I obviously wasn't clear as I totally agree with this. That is, I was not
suggesting that it was necessarily OK l'chatchila to build a road here,
assuming we are talking about what is called in the trade, a greenfields
site - ie a totally new construction. In fact I suspect that RZS is right,
that l'chatchila the planners of the road (probably different from the
builder, the builder signs a construction contract to build what the
planners, ie the public officers, tell him to) should have checked and
should have not built the road here.
What I was trying to point out is that in any construction, even of a
greenfields site, there are not just two stages (planning and completed
road), but three. The planning stage, when feasibility studies are carried
out, construction contracts are negotiated etc; the construction stage, when
the land has been acquired by the public, the construction company has gone
in with its diggers/shovels etc, and the stage of a completed road in use.

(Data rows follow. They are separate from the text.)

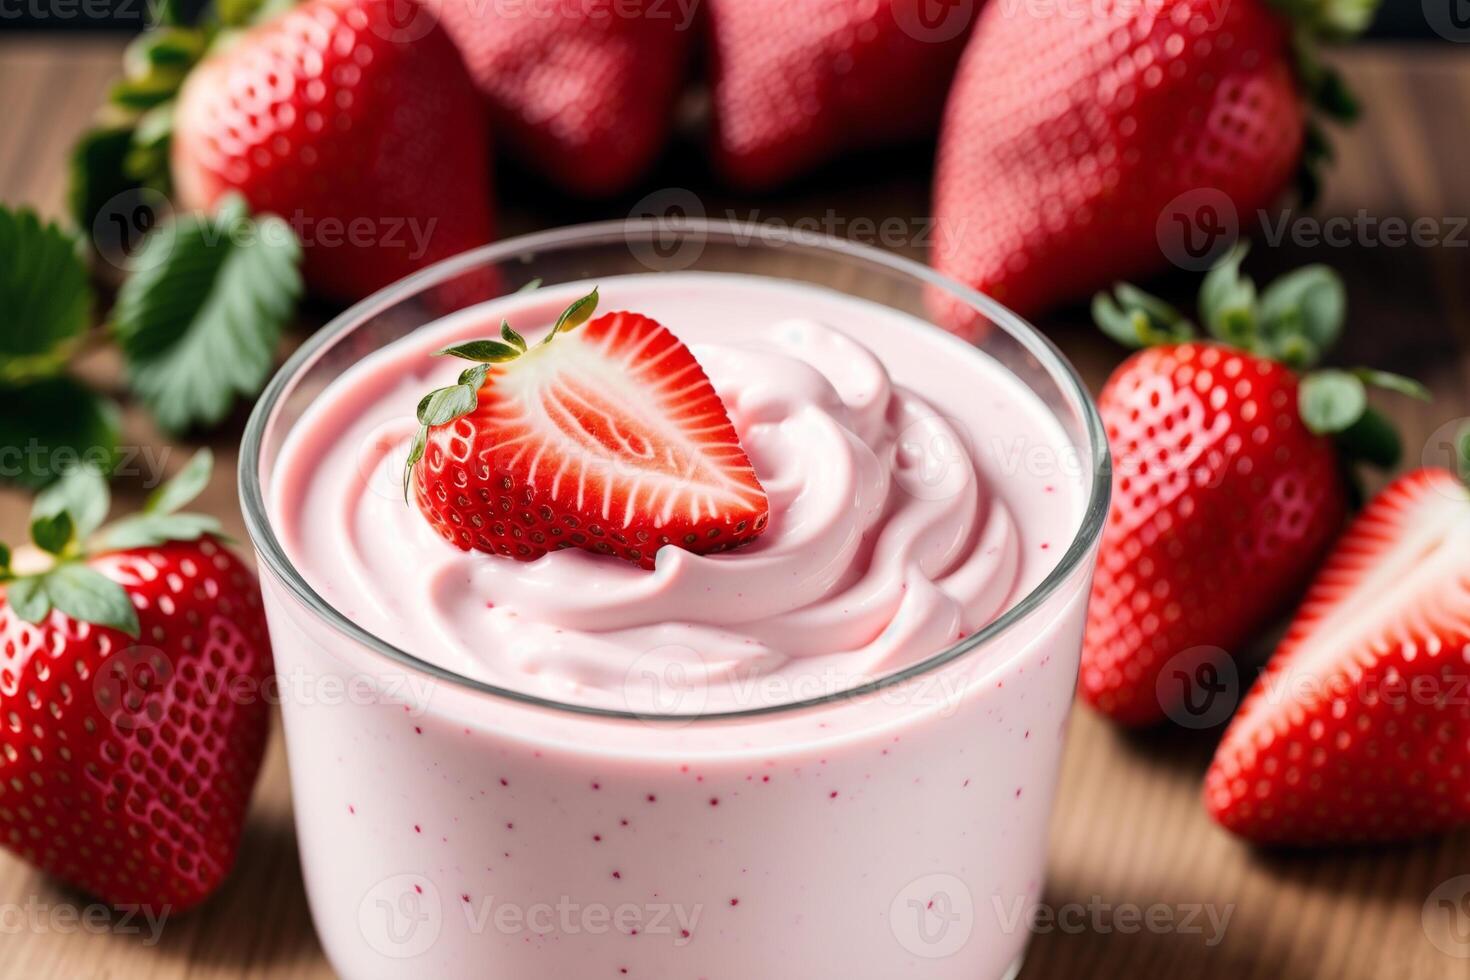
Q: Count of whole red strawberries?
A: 6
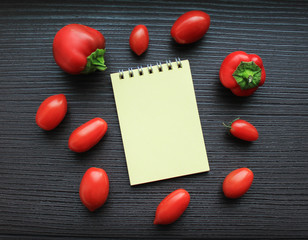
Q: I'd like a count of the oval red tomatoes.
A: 8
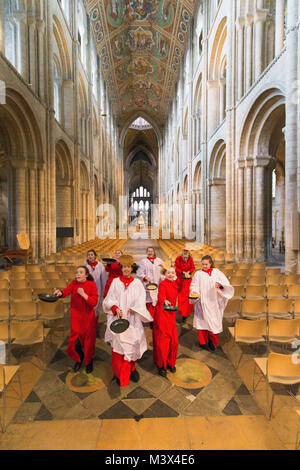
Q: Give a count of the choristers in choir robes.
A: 8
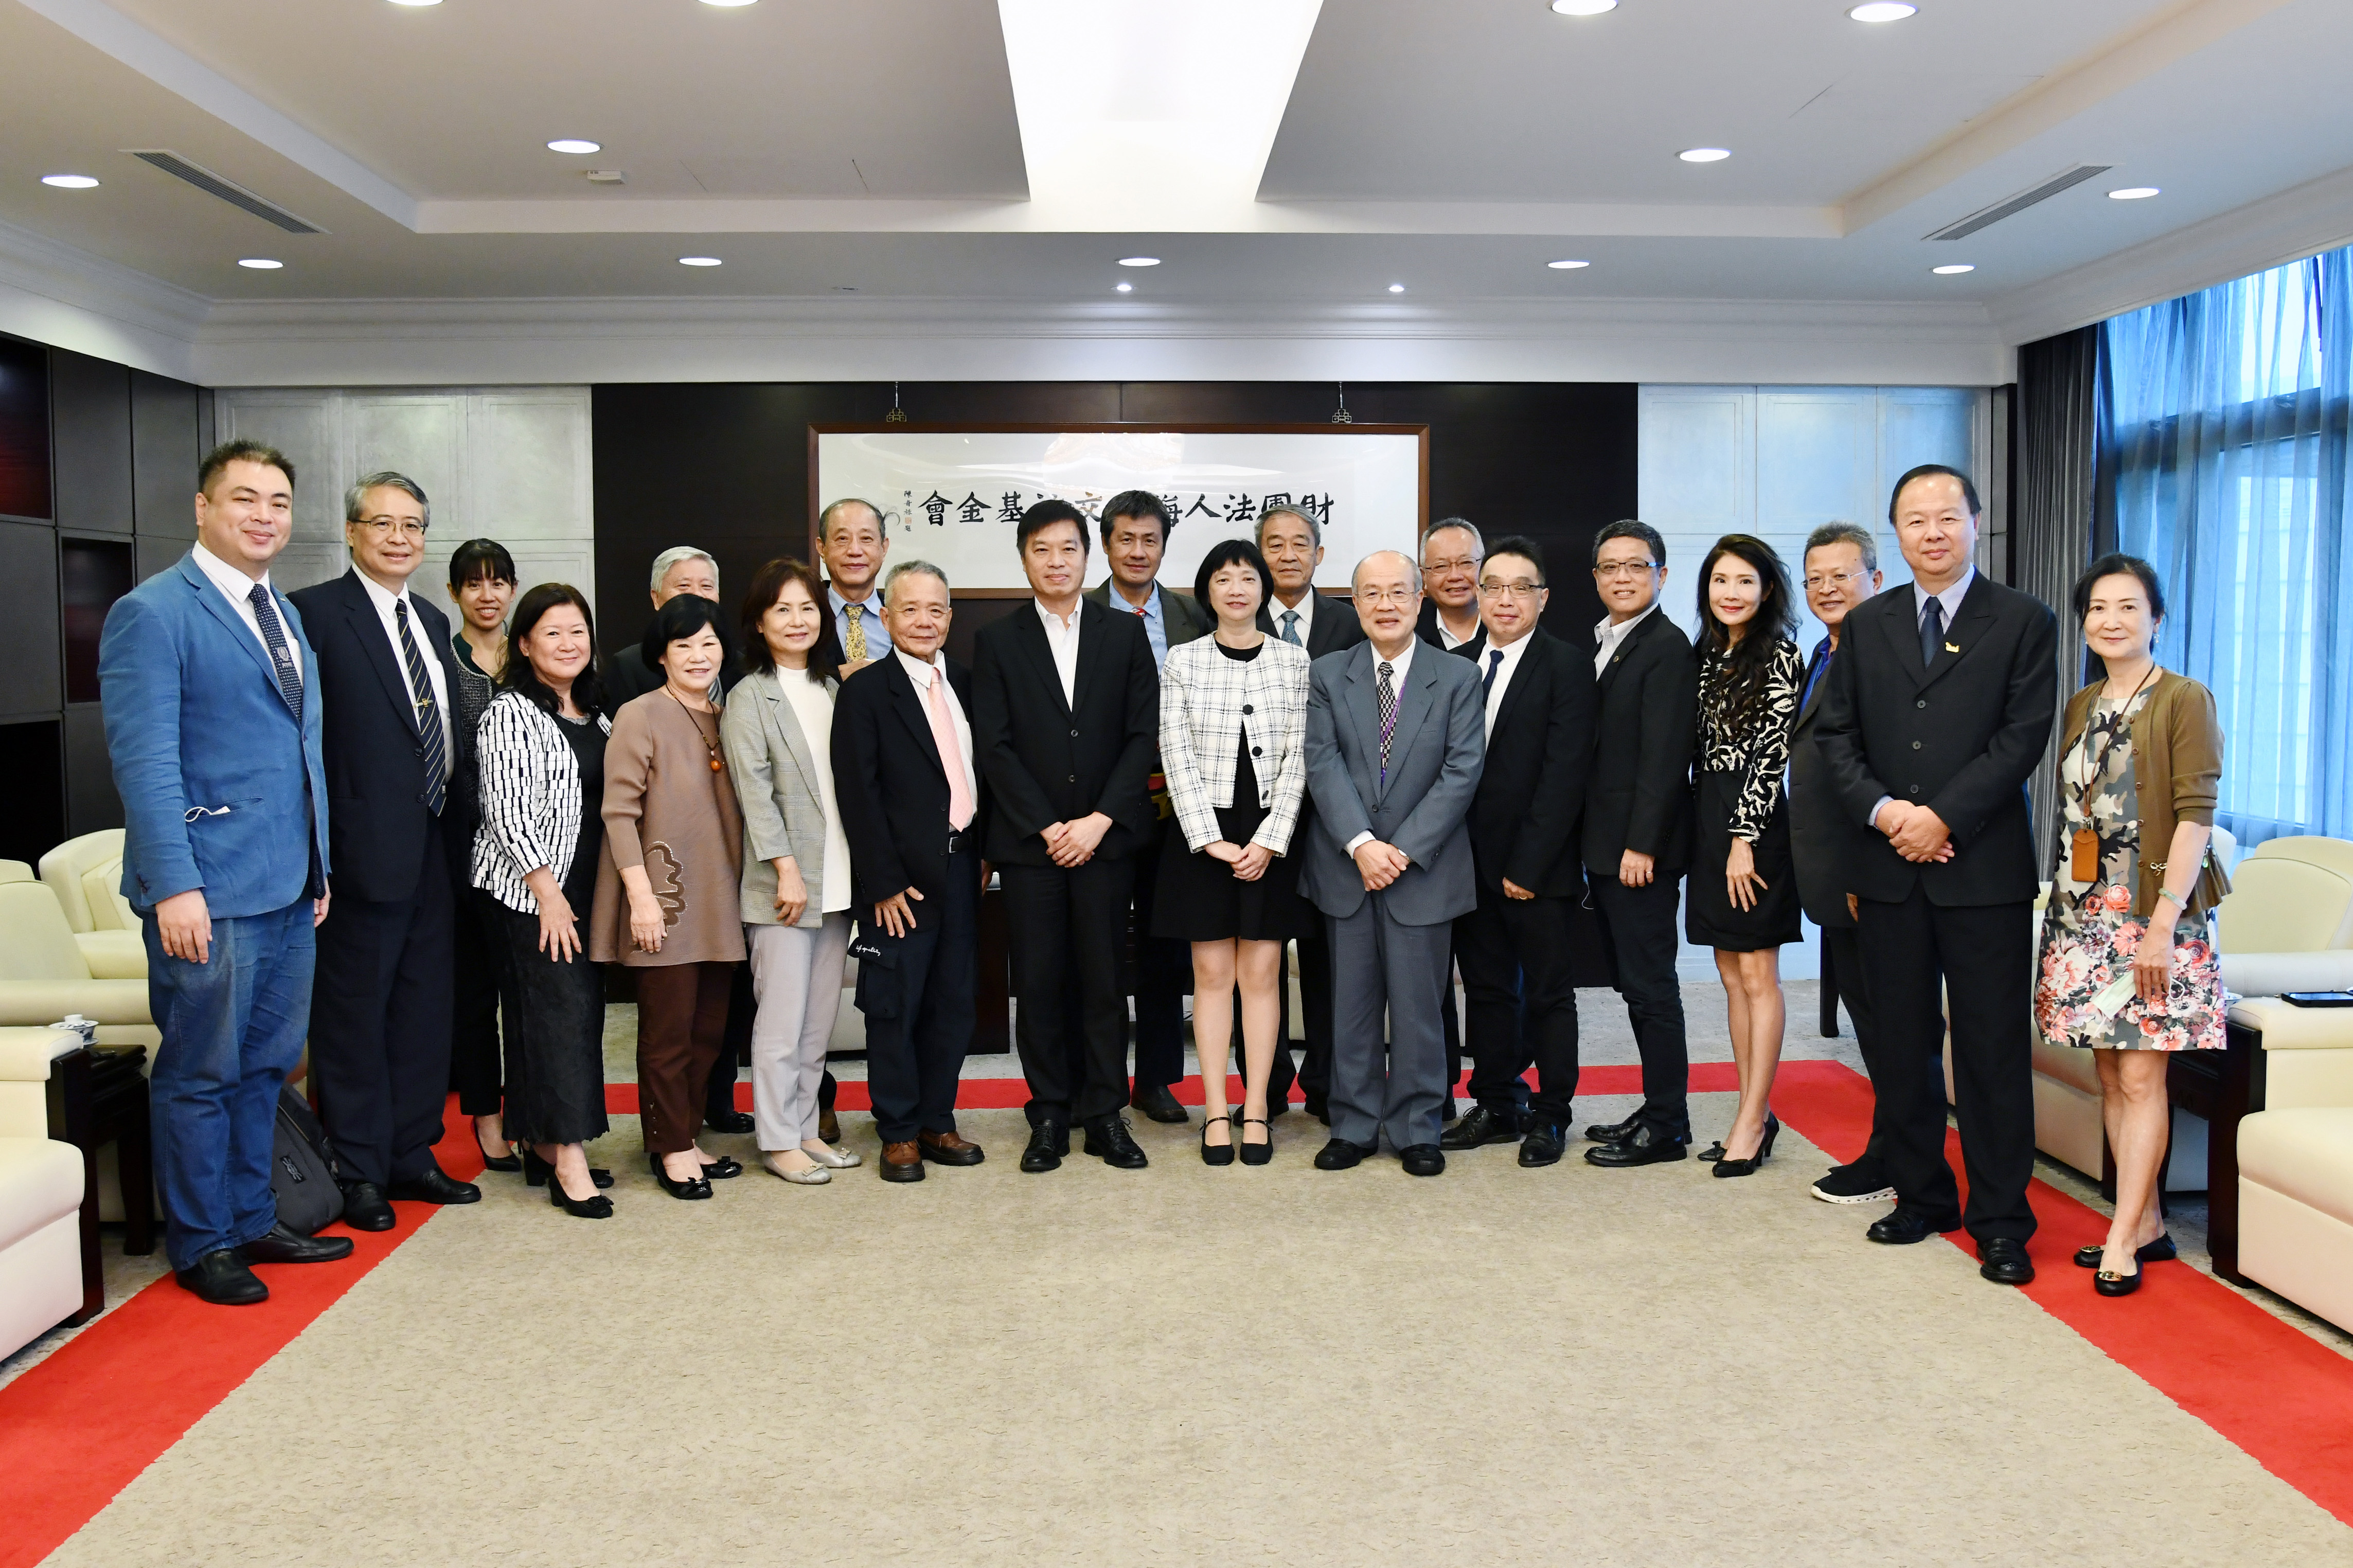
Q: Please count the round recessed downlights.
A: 15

Even if you do hold that l'chatchila the planners should have checked, and
should not have built a road here, once one gets to stage two, the public is
already liable for considerable expense, both of land purchase and of paying
the construction company, much of which is not recoverable if you then
switch to an alternative site. If the argument is, as you articulate, that
"the entire community does not need to bear the trouble and expense of
correcting the builder's error" then that applies from stage two, not just
from stage three. It is only if you believe there is some reason why the
fact that the public is now using the road for the purpose that was intended
(ie that what is needed is a chazaka on public use, not just an established
public ownership and expense) is what triggers the obligation, would you
limit it to stage three. It is possible to argue this position, but it is
much more difficult to see it in the language of the Shulchan Aruch.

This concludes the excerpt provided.